• Action item: The answer should consist of the records below, repeated exactly, and no pictures.

• Material for this exercise:
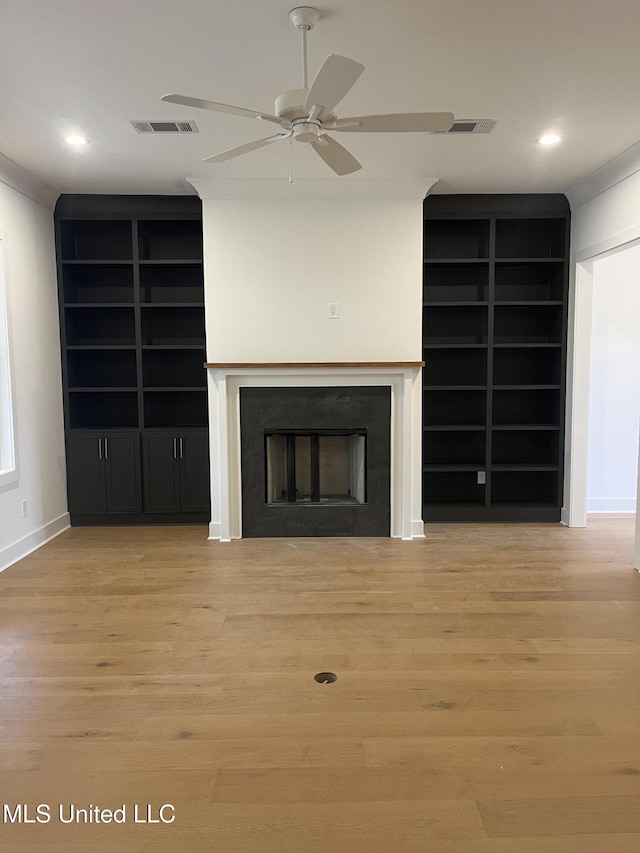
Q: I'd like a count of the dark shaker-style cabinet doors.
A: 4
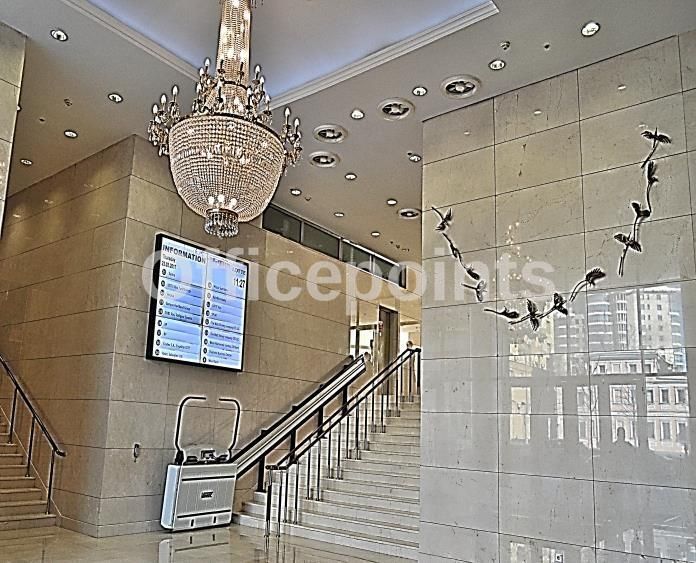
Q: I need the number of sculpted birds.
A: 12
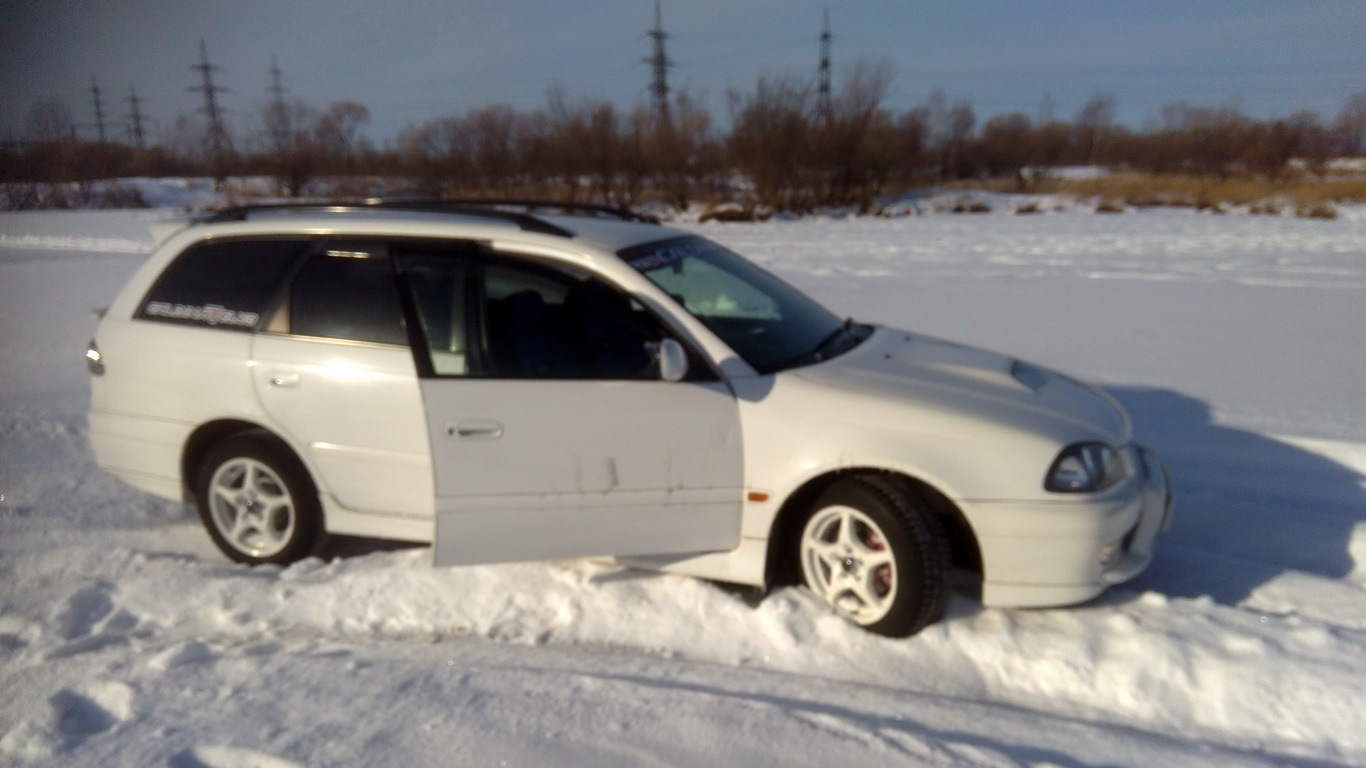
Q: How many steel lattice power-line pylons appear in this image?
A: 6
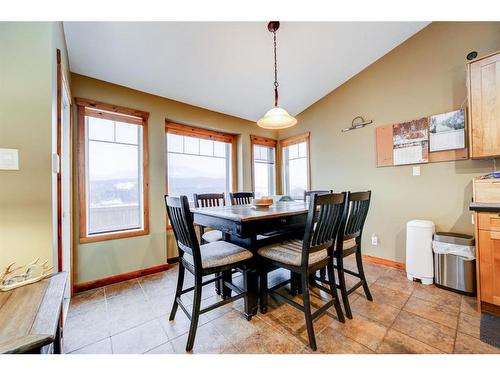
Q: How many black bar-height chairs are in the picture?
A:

• Reply:
Q: I'd like a count of the dark shaker-style cabinet doors.
A: 4
Q: I need the number of sculpted birds.
A: 12
Q: How many steel lattice power-line pylons appear in this image?
A: 6
Q: How many black bar-height chairs are in the picture?
A:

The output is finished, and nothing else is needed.